Jakarta – The period of Suhartoyo's leadership may be called the Constitutional Court's redemption. The justices, guardians of the constitution, have issued normative, progressive rulings in various judicial reviews of laws. The rehabilitation of the institution that was severely damaged during the Anwar Usman period must be protected from the endeavors by politicians to co-opt it again.
The reputation of the Constitutional Court was tarnished when the justices were involved in political games in the run-up to the 2024 presidential election. Anwar Usman presided over the session that passed the ruling clearing the way for the nomination of Gibran Rakabuming Raka, his wife's nephew and the son of President Joko Widodo, for the vice-presidency. The Constitutional Court's Ethics Council found Anwar guilty of serious violations and dismissed him from the chairmanship.
Suhartoyo replaced Anwar Usman and has slowly improved the mechanisms and the power structure of the institution. So far, the justices have passed rulings to an ideal standard. Just look at the ruling that banned deputy ministers from becoming commissioners of state-owned companies, and also the ban on police officers occupying civilian posts. Similarly, they strengthened the role of the Civil Service Commission, and they confirmed the quota of 30 percent women representation in the House of Representatives.
These rulings from the Constitutional Court justices have given rise to hope for the Constitutional Court as the last bastion of laws that support justice and democracy.
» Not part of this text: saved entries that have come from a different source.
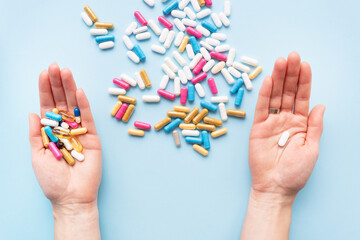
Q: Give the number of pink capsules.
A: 15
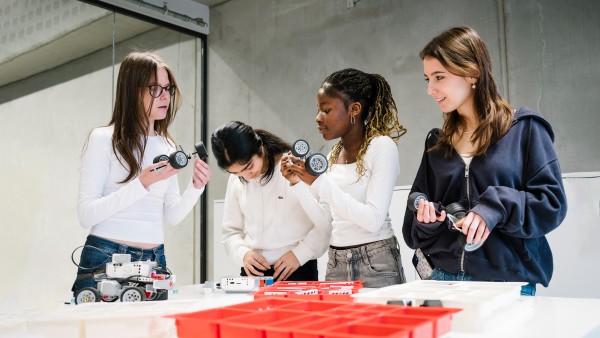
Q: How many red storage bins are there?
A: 2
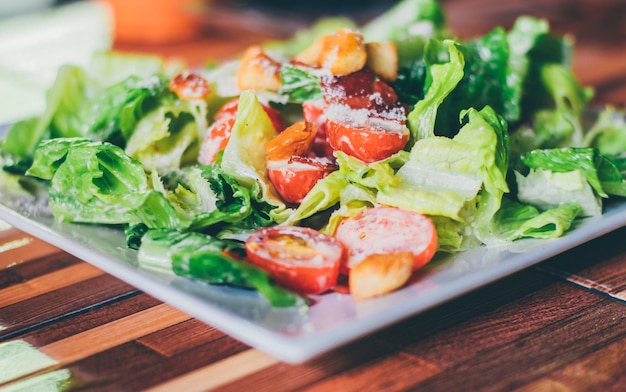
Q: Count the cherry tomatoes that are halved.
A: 4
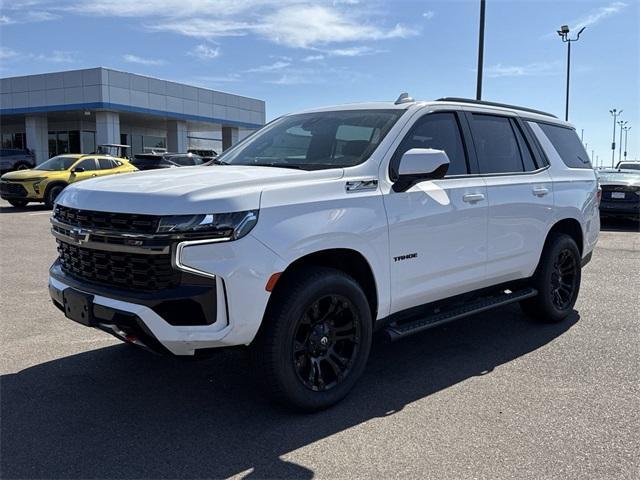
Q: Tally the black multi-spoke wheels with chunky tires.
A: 2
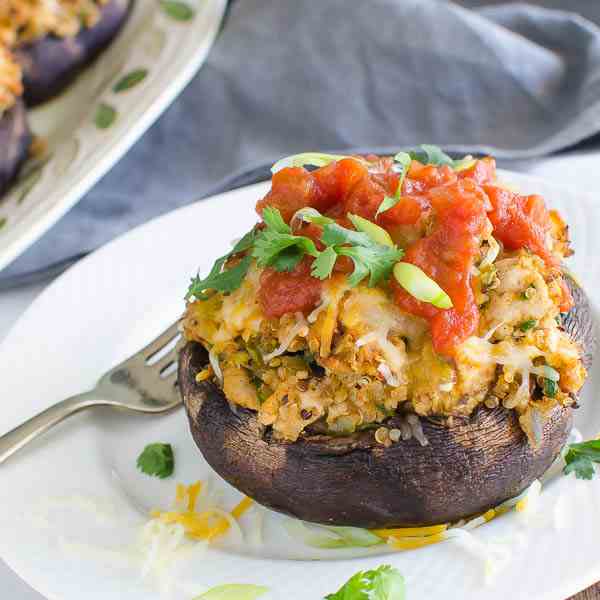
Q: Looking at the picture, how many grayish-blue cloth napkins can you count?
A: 1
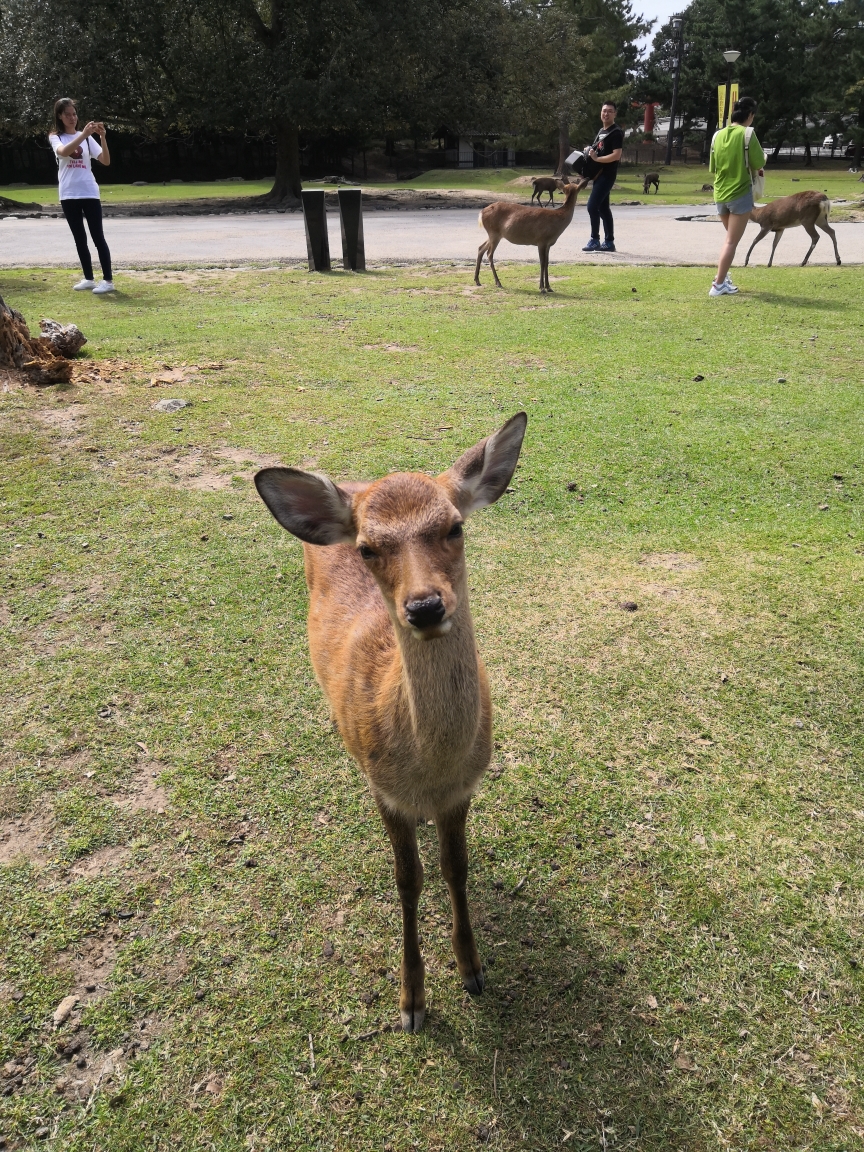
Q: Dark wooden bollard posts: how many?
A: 2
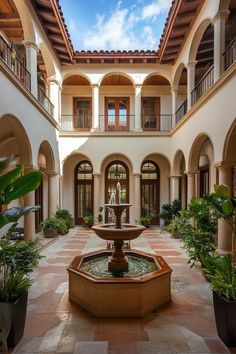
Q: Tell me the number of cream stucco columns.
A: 14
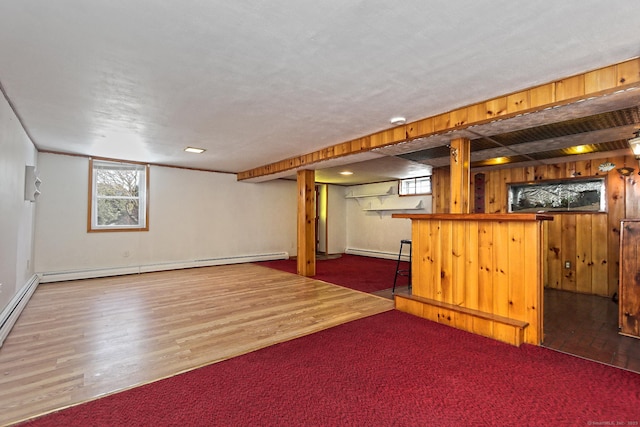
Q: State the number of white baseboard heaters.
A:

However, at the same time, the Court's return to the constitutional path also faces a serious threat.
This threat comes from the possibility of political tugs of war like those seen in the judicial review of the Indonesian Military Law, which extends the power of the military into the civilian realm. The justices were divided when ruling on this. Five opposed, and four put forward a dissenting opinion.
Threats also come from those who do not abide Constitutional Court rulings. The National Police Chief refuses to implement the court ruling banning police officers from occupying civil positions. Unfortunately, there is as yet no effective legal instrument that can be used against those that defy court rulings.
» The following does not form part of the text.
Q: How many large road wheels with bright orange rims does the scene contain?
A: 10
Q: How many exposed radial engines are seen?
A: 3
Several nations have a concept of legislative emission to evaluate law enforcers who fail to fulfill their constitutional obligations. But its implementation in Indonesia does not automatically force them to comply.
The lack of a regulation covering contempt of court also weakens the position of the Constitutional Court. There is no mechanism for imposing sanctions on those who refuse to attend or withhold important documents during a formal review. As a result, requests for judicial reviews often fail not because of weak arguments, but because the court is unable to obtain evidence, which is in the hands of those who produced the laws.
The most serious threat comes from the authorities, which are easily able to collude to reduce the authority of the constitutional judges through the legislative route. The proposal to revise the Constitutional Court Law has the potential to undermine judicial independence. The institution could even disappear through an amendment to the Constitution.
In the words of legal expert Satjipto Rahardjo, the Constitutional Court justices have "tongues of flame." Their every ruling is binding on 280 million Indonesians without there being any appeal mechanism. With such extensive power, the independence and integrity of the constitutional judges must be protected.